(Information provided Opens)
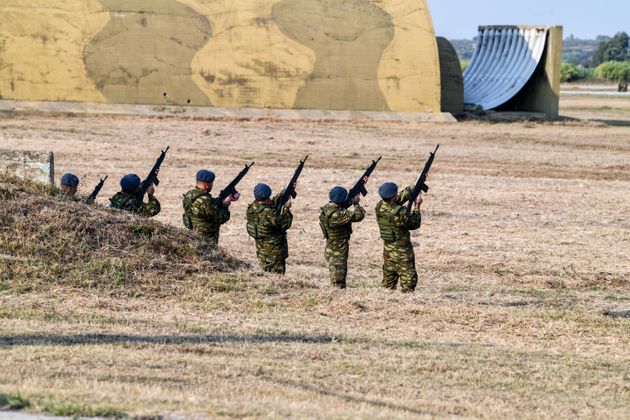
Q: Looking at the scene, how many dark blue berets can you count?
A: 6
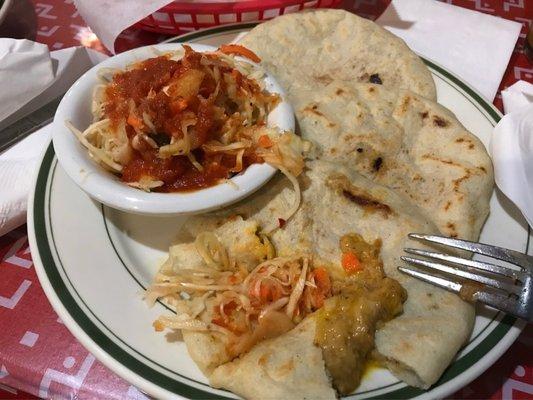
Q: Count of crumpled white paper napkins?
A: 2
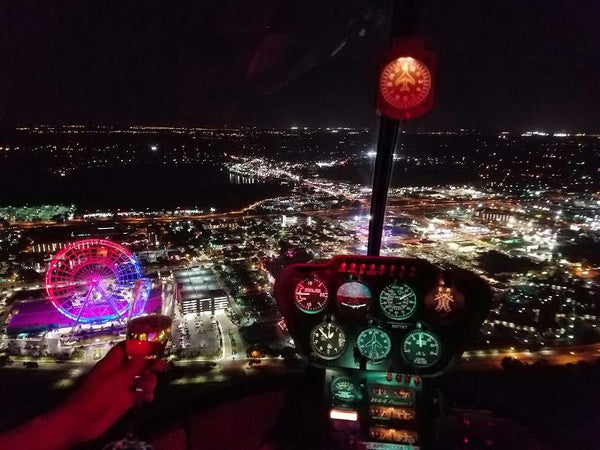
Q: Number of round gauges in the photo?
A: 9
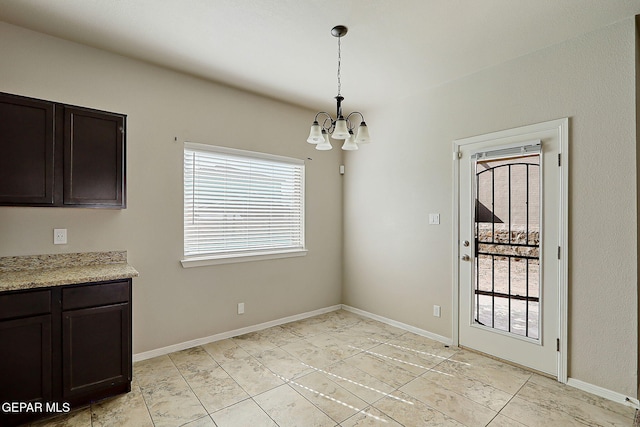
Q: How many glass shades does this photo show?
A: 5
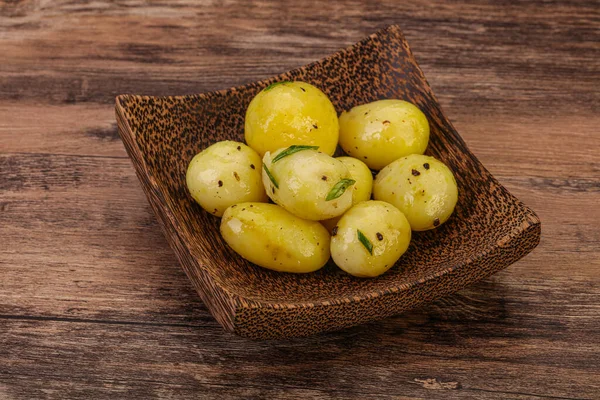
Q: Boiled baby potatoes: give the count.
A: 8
(Information provided Closes)
(Information provided Opens)
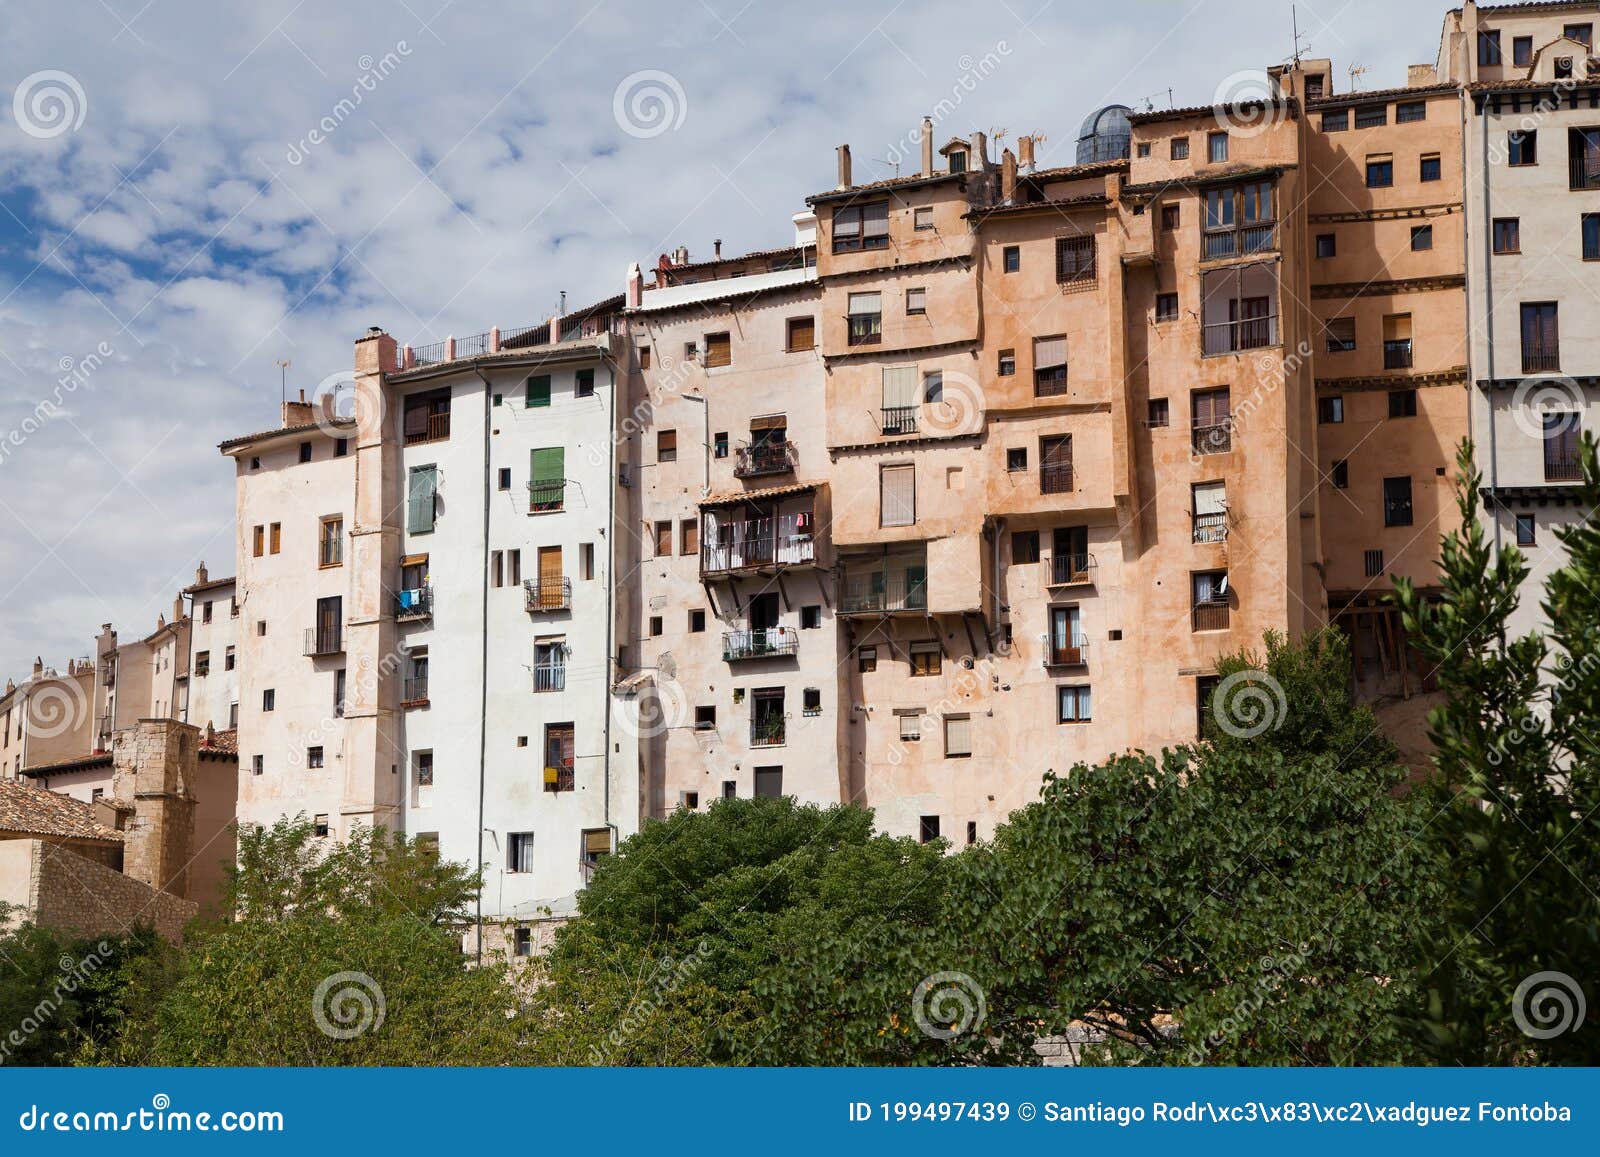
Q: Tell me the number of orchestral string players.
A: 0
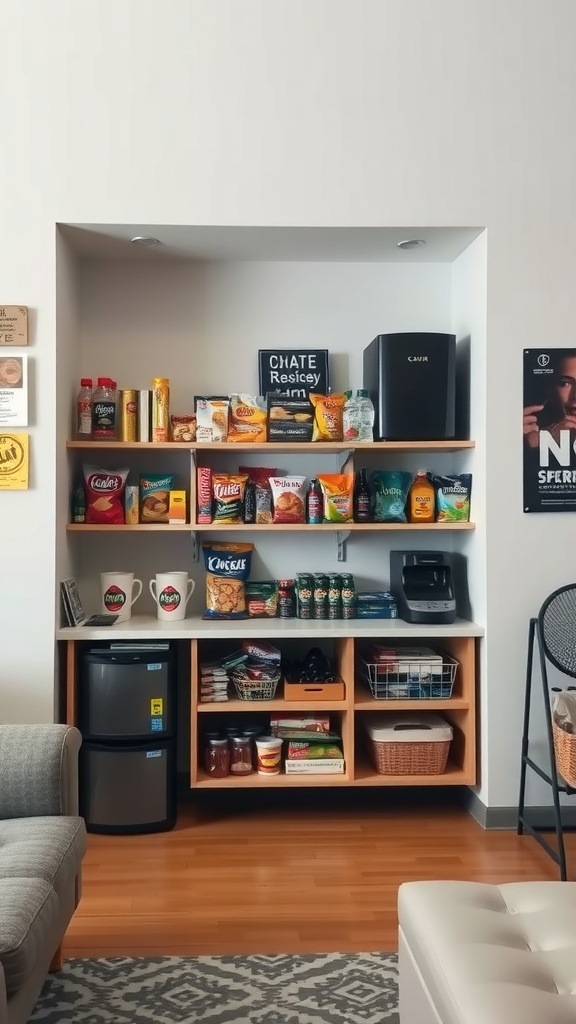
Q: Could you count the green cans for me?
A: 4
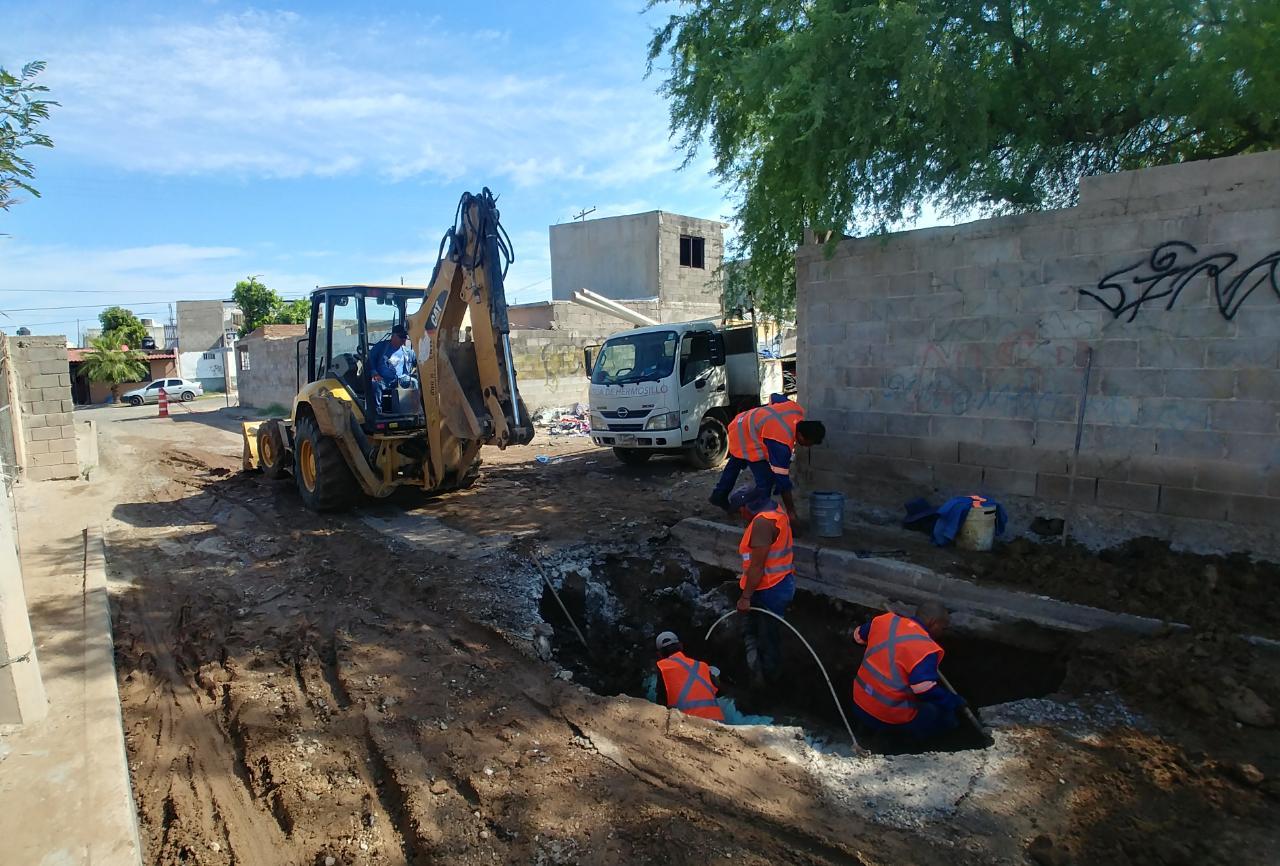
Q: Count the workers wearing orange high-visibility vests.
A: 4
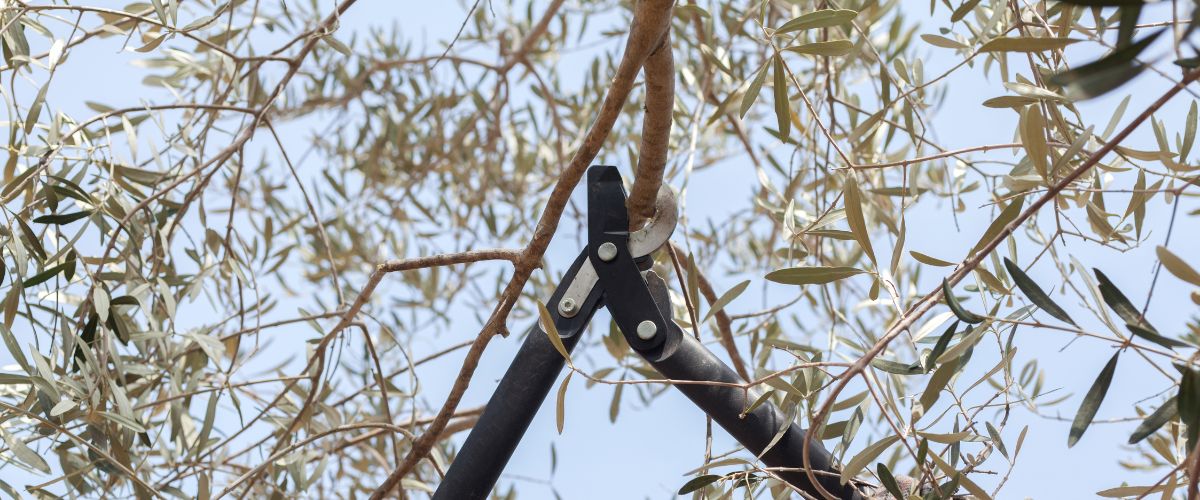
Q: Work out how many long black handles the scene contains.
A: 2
(Information provided Closes)
Problem to work on: Please return every line of the records that contains the word "many".

Written response:
Q: Looking at the scene, how many dark blue berets can you count?
Q: How many glass shades does this photo show?
Q: Work out how many long black handles the scene contains.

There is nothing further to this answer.